Vincent Gillioz: I mostly use the sound that I am writing for, because it influences the creation. Mostly I imagine the lines first in my head, and then use the keyboard to give life to it. But sometimes I put a piano sound and fool around with it. If the music gets very complicated, I need to write it down, to see everything that is happening at once. It is also very nice to full around with the computer to experiment, for example to apply a different instrument than thought at first to a line, say you wrote a line for a horn, and then you give it to a marimba, or you can mess up with the tempo, keys, applying effects to the line etc.

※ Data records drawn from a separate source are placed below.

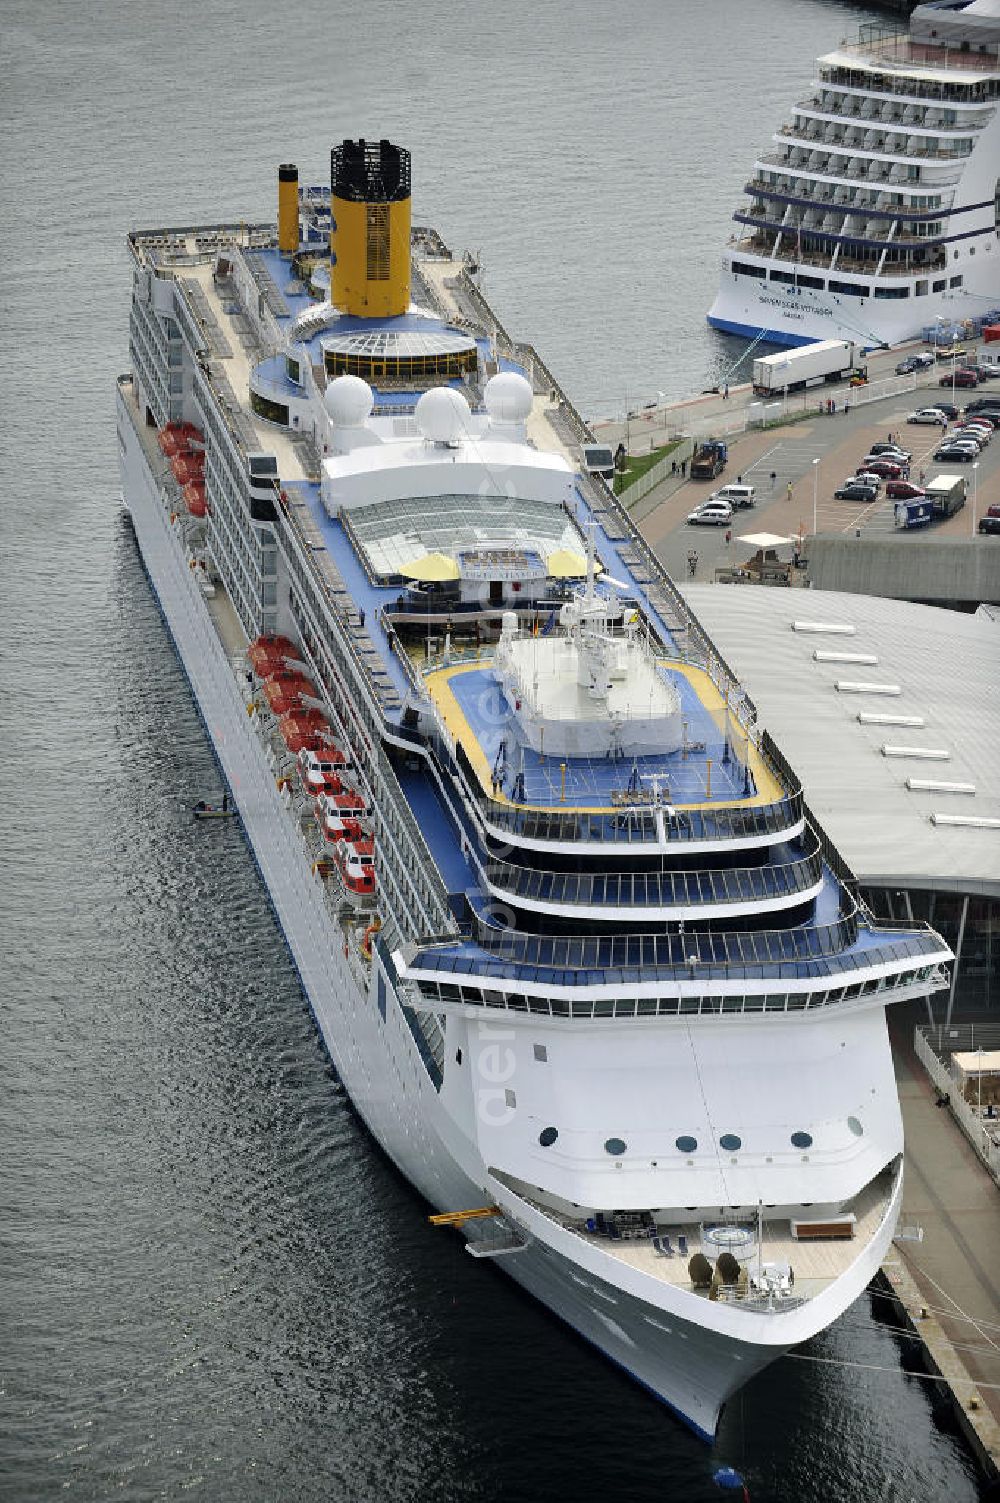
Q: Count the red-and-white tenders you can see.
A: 3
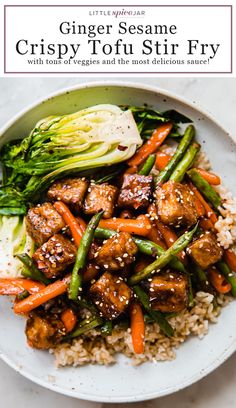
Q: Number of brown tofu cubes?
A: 11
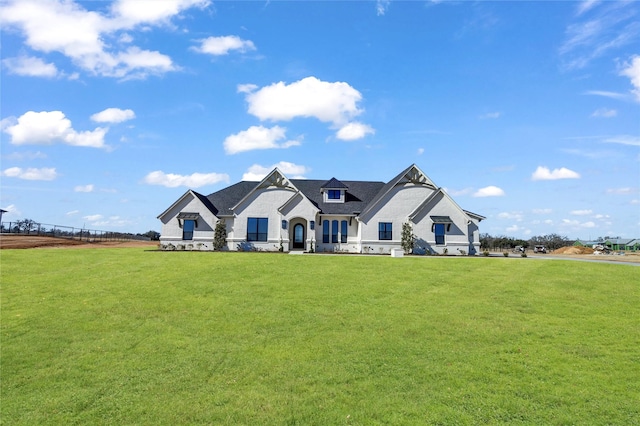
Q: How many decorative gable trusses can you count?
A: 2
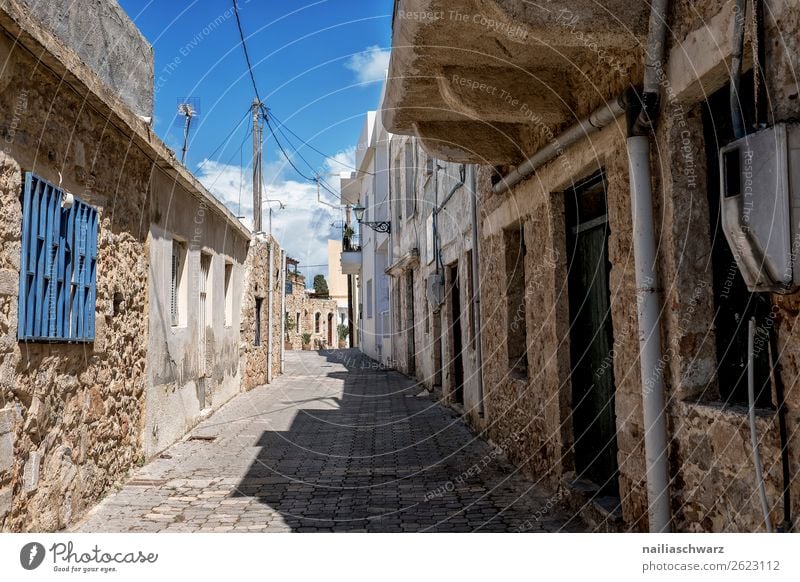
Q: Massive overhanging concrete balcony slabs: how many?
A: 1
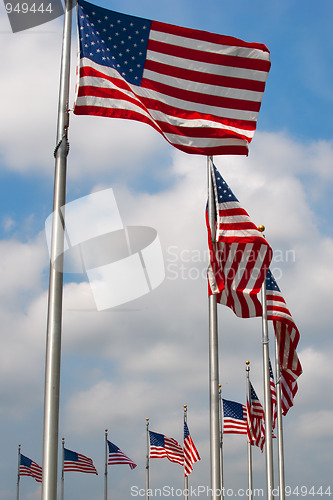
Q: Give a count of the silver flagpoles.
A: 11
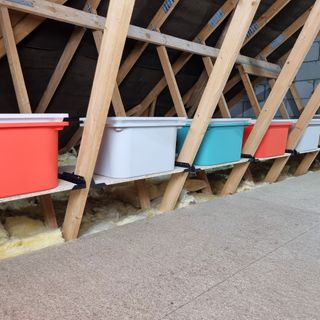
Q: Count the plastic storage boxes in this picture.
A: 5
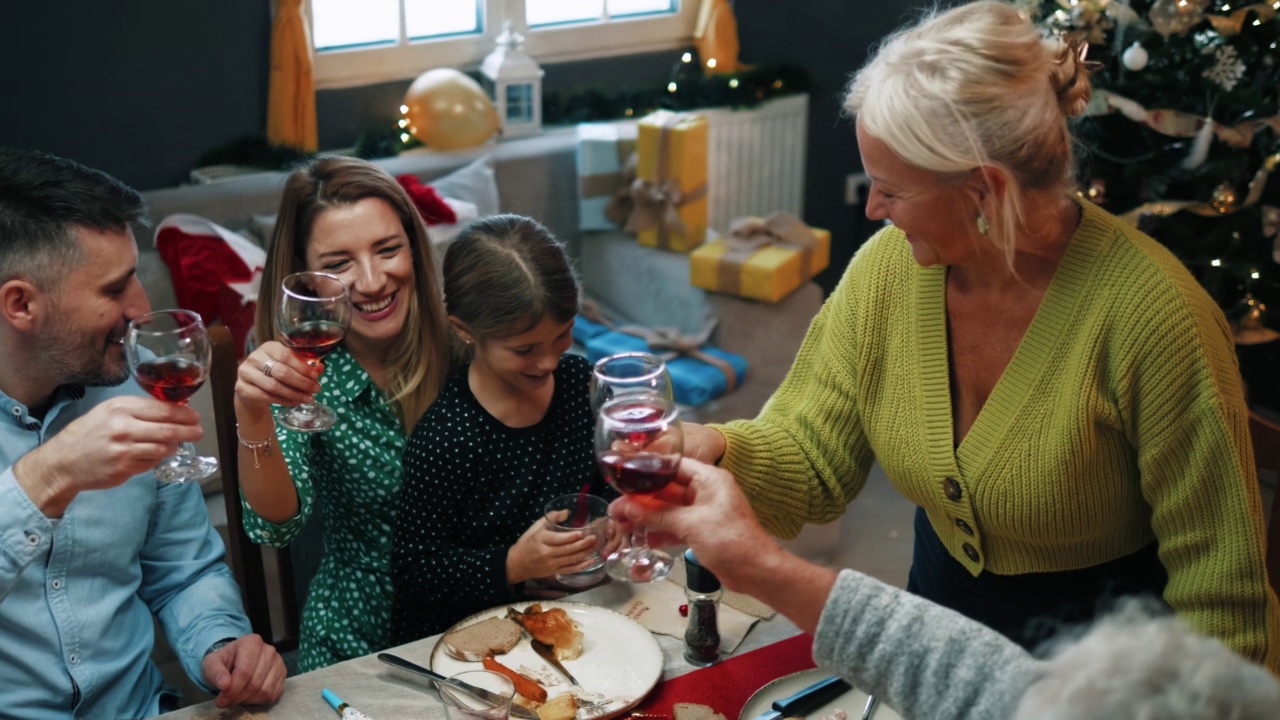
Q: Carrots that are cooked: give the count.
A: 1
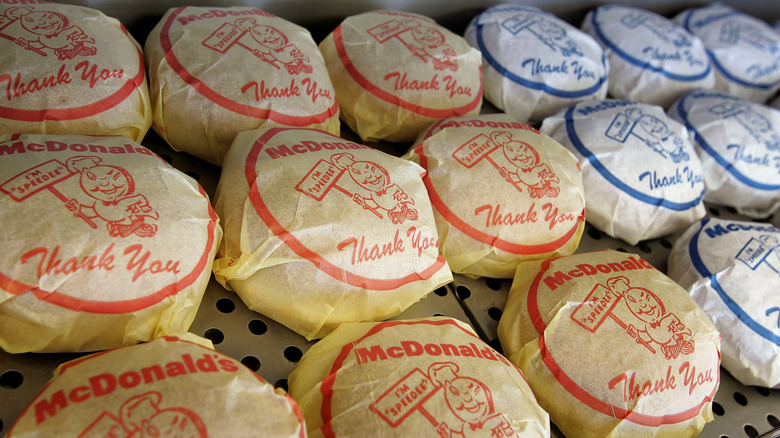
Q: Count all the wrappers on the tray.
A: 15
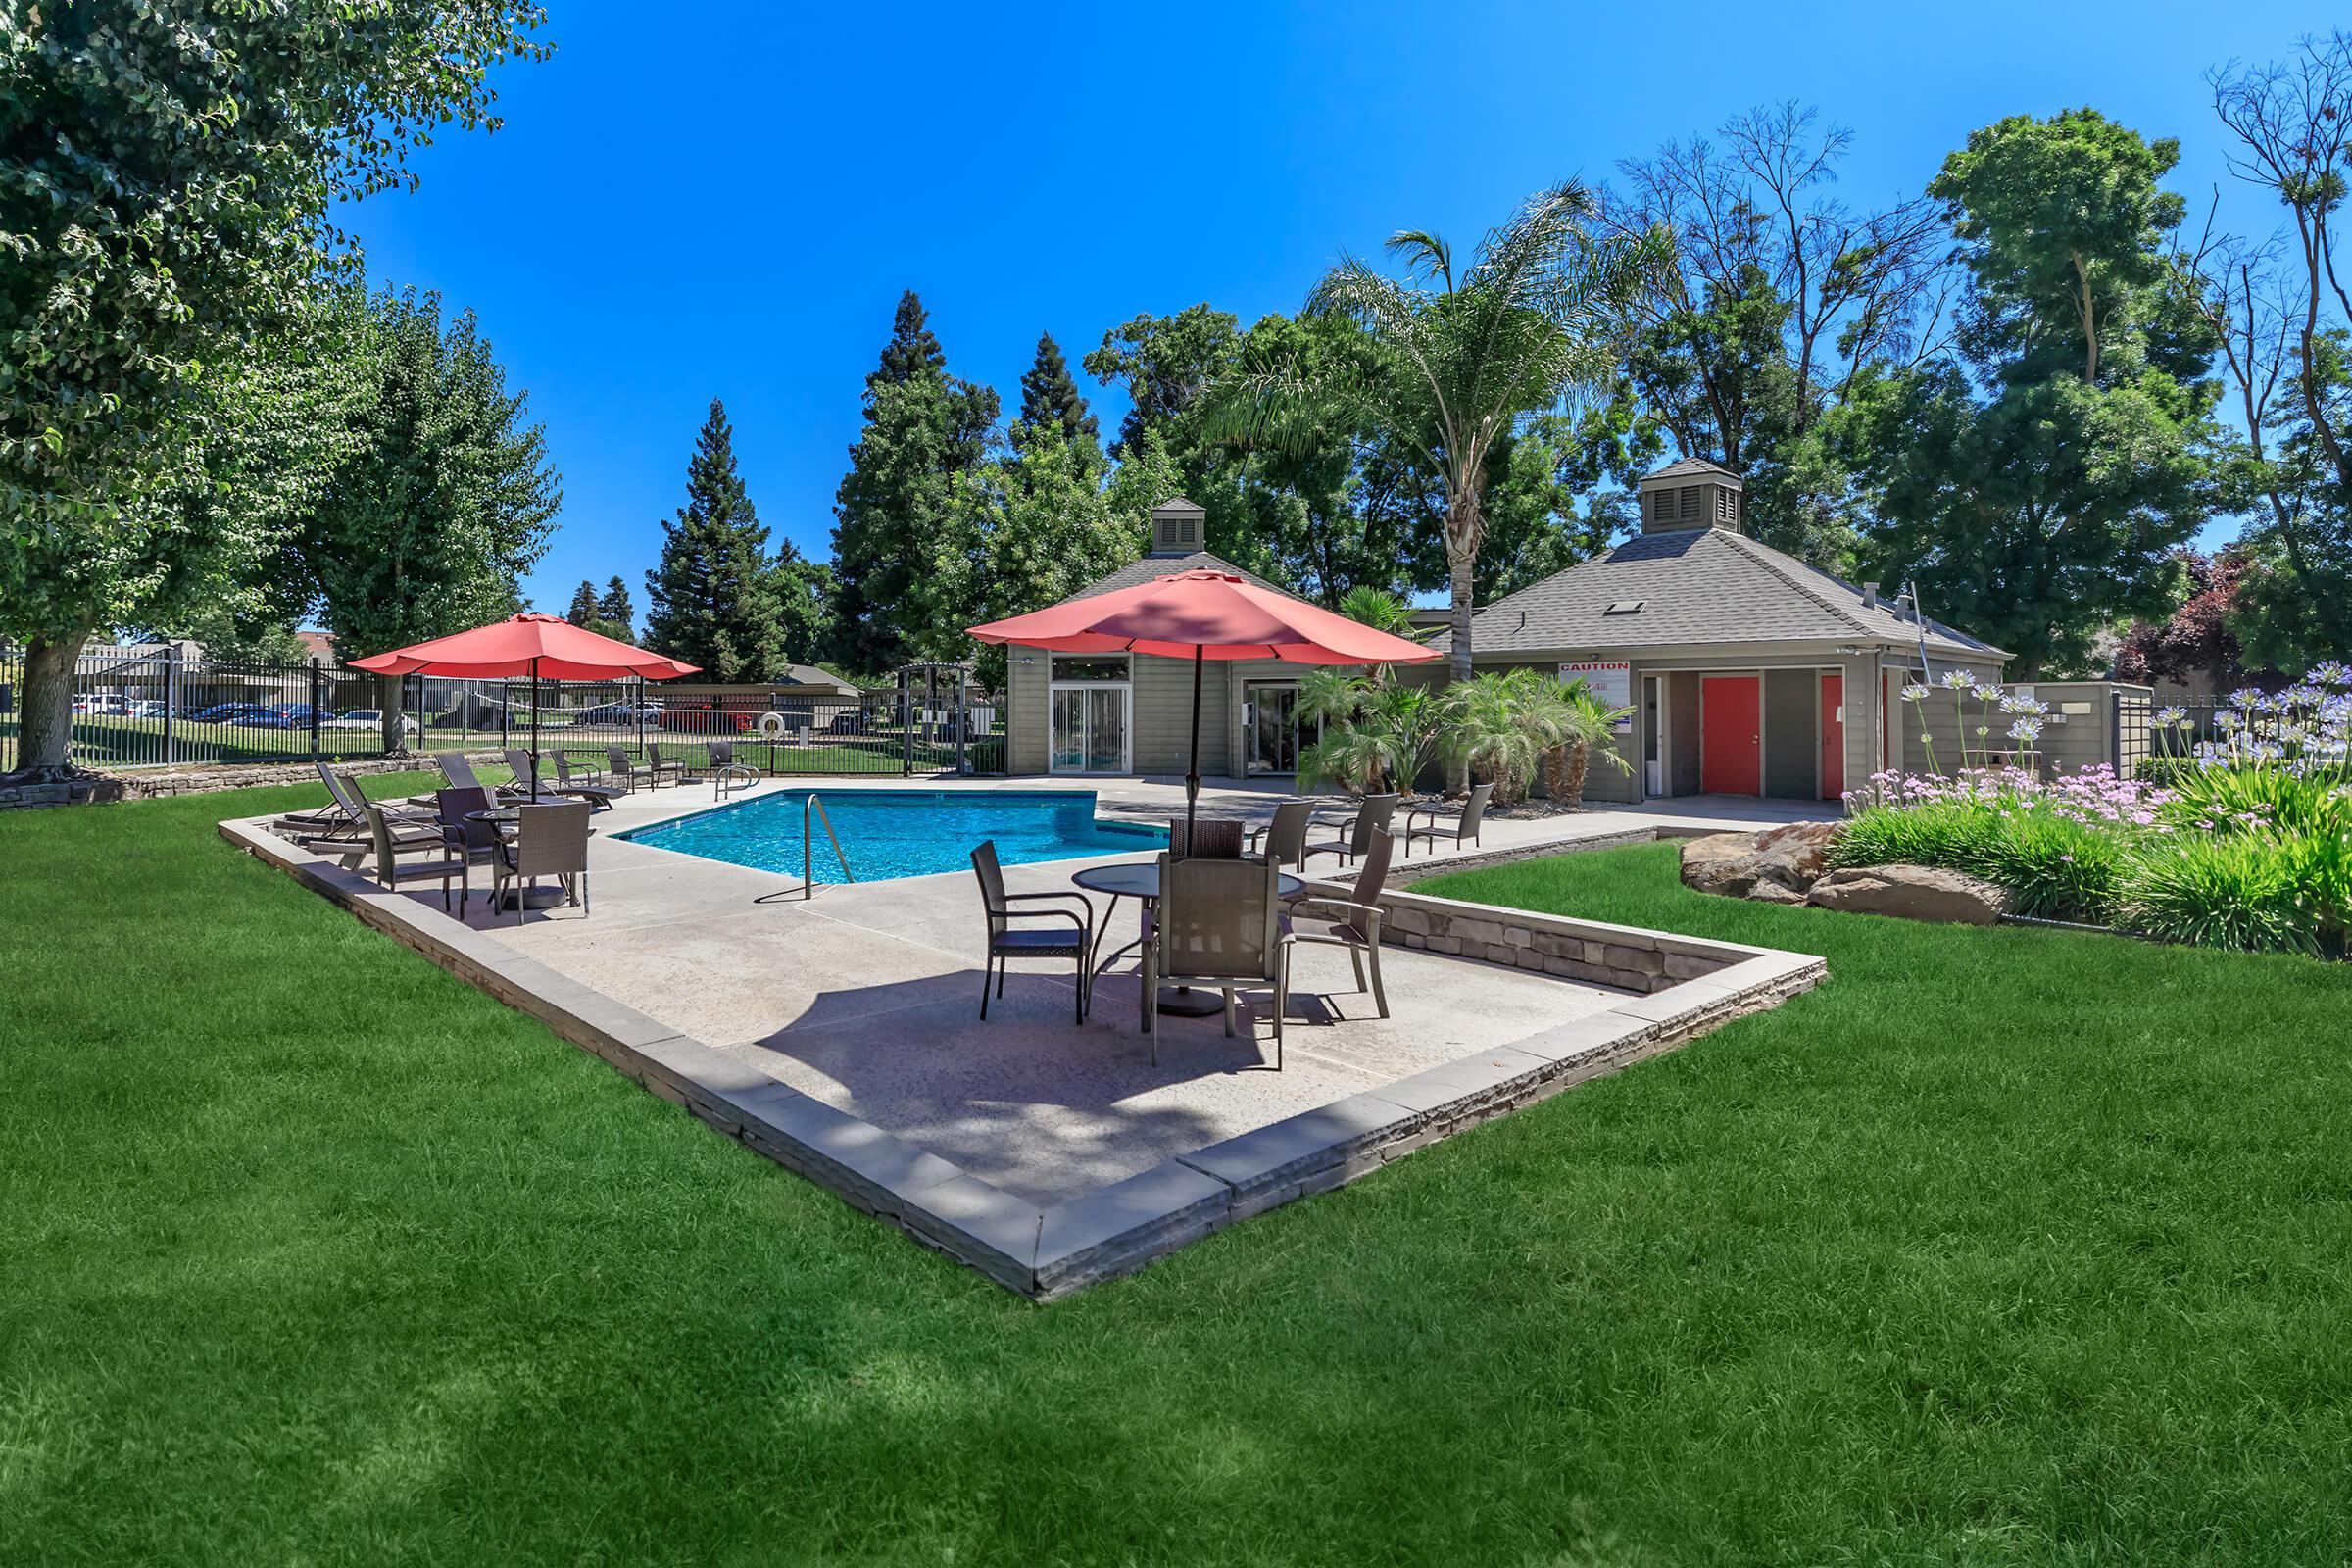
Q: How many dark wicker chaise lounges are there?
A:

John Mansell: You scored the thriller LAST BREATH which I enjoyed very much, how long did you have to work n the picture and how many players did you use for the soundtrack?

 

Vincent Gillioz:  Thanks John for  your comments on Last Breath, it is very kind of you. I had maybe 2 months to score Last Breath. There was actually no orchestra recorded, but only a few live players, all thVe woodwinds, a violin and a cello.

John Mansell: As a collector of soundtracks now for shall we say a long time, I for one am concerned that the theme or the main title is being faded out, and some composers are making more frequent use of the droning sound or noise on a score, which I think is just filling space, what is your opinion of this practise and do you think its just a trend or something more permanent?

 

 

Vincent Gillioz: .It seems that drones/textures are getting more present, and that counterpoint is disappearing at the same time. The music language gets poorer, as a result there is less and less ambiguity in the emotions conveyed. However the variety of sounds/colour is richer than ever. It is due to the technological development, we can sculpt new sound very easily. This technological development is leading to a democratisation of the profession. Today it is possible to produce a score for pretty cheap, and without needing as much music knowledge as it used to be necessary. Libraries of ready made loops allow to make up for this lack. I believe it is a paradigm that must be happening in many professions. Also the fact that selling music doesn’t pay much anymore because of the low streaming rate, more and more musicians turn to film music to make a living.

John Mansell:Whats next for you?

Vincent Gillioz: I’ve just finished scoring a trailer and I am scoring a logo for a distribution company, then I will be preparing for an orchestral recording of music that I arranged/orchestrated for a composer.